Tales eran los comentos de la desventura de Pablo, hechos en corrillos formados por sus amigos íntimos.
¿Qué pensaba él entretanto?
Pues ya lo verán ustedes: ¡el muy cándido, allá en lo íntimo del alma ¡perdonaba a la casquivana Concha!
Era algo lírico y había leído dos o tres novelas modernas, tales como Petite Paroisse (novela escrita por Alphonse Daudet), que se refieren cómo una cónyuge alborotosa deja a su marido con un palmo de narices y luego torna, pálida, ojerosa, moribunda casi, y llora y se arrastra a sus pies, y el marido la perdona, son felices; la redención cubre a la Magdalena con sus alas, y aquí paz y después gloria.
Además, ¿por qué no decirlo?, el pobre hombre echaba de menos a su mujercita; quedábale aún el perfume, el recuerdo orgánico, tibio, de sus besos…
¿Había de condenarse a monjil existencia, cuando él no tenía (así lo creía al menos) la culpa de nada? ¿Volverse tenorio? Imposible; le faltaban tamaños para eso.
Perdonaría, pues. Y perdonó. Ella, hastiada, con todo el hastío del pecado y del organismo ahíto, volvió al redil y en un arranque de sensiblería, de nervios, lloró, gimoteó; se confesó indigna de ser feliz; había engañado al mejor de los hombres; en adelante le serviría como una criada; sería el polvo que él pisara; la perra, sí, la perra vigilante y cariñosa que le siguiese por todas partes.
Él le abrió los brazos y lloró también. ¡Oh, qué hermoso es perdonar, redimir, salvar! En adelante su mujer le pertenecía por un título más: él le había vuelto las alas…
¡Cómo describir los días de embriaguez, de embeleso, de mutua devoción que siguieron a la reconciliación aquella! Ya, al oprimirla contra su pecho, en sus noches de amor, Pablo sentía no sólo el placer de la posesión, sino la fiera, la acre, la voluptuosa satisfacción de la reconquista.
Algunas veces –muy frecuentemente- Conchita se ponía triste.
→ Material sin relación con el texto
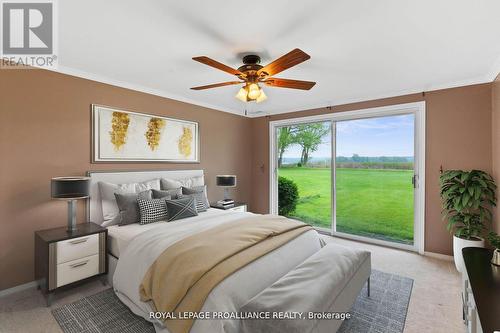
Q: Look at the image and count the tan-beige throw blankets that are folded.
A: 1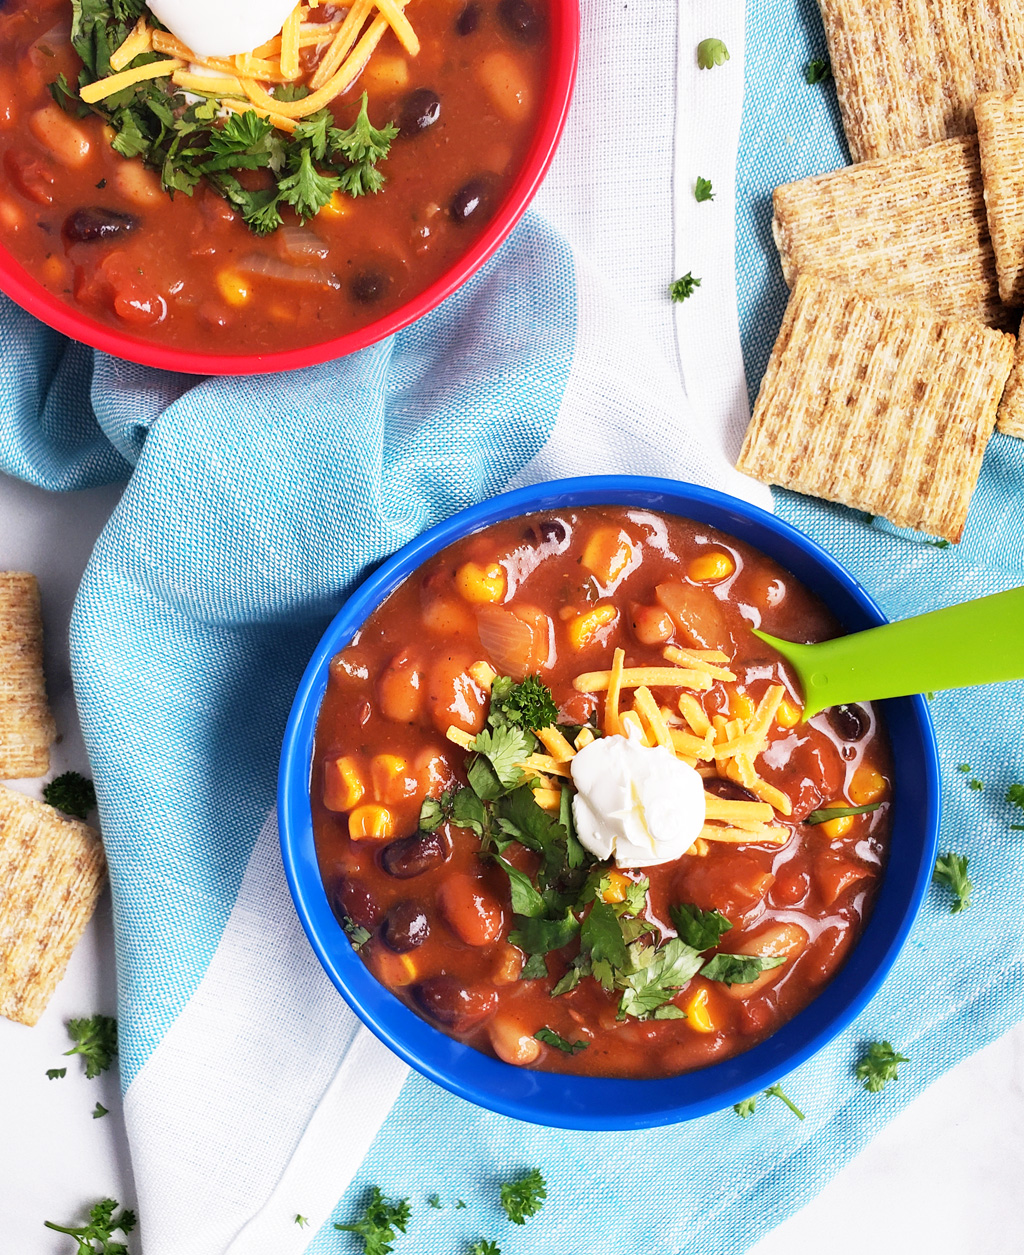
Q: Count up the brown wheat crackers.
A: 7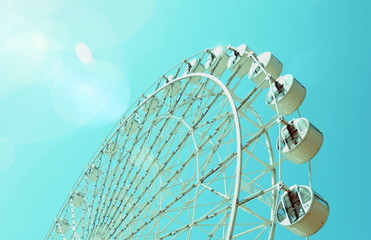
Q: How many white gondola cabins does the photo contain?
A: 14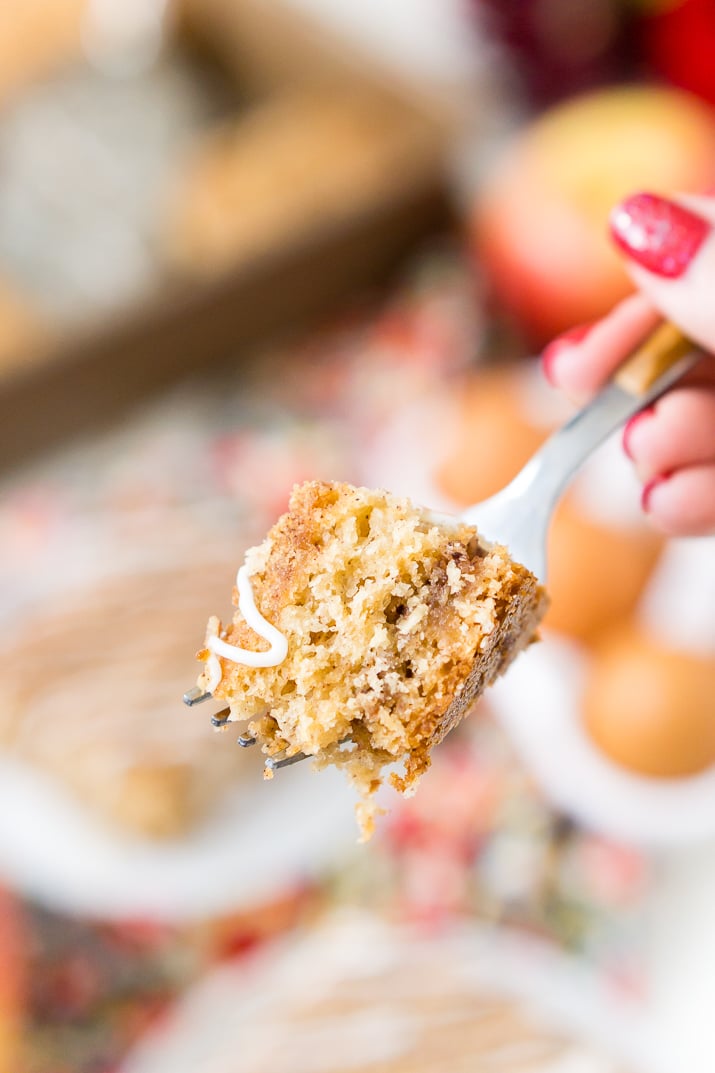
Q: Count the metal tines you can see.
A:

“¡Se acuerda aún de su caída!”, pensaba Pablo, y multiplicaba sus caricias, siempre generoso, para hacerla olvidar aquel pasado de ignominia. No quería ni que tuviese remordimientos... ¿Para qué, si ya todo estaba perdonado?
¡Ah, qué Pablo ese! Su generosidad le había hecho reconquistar la dicha, una dicha que duraba ya dos meses…
Cierto día, al tornar s su casa por la noche, no encontró a Concha.
- ¿Dónde está la señora? - preguntó a la criada.
-Salió esta tarde en un coche, y no ha vuelto.
Pablo se puso triste.
Confesemos que había razón para ello:
Concha, la redimida, se había ido con otro.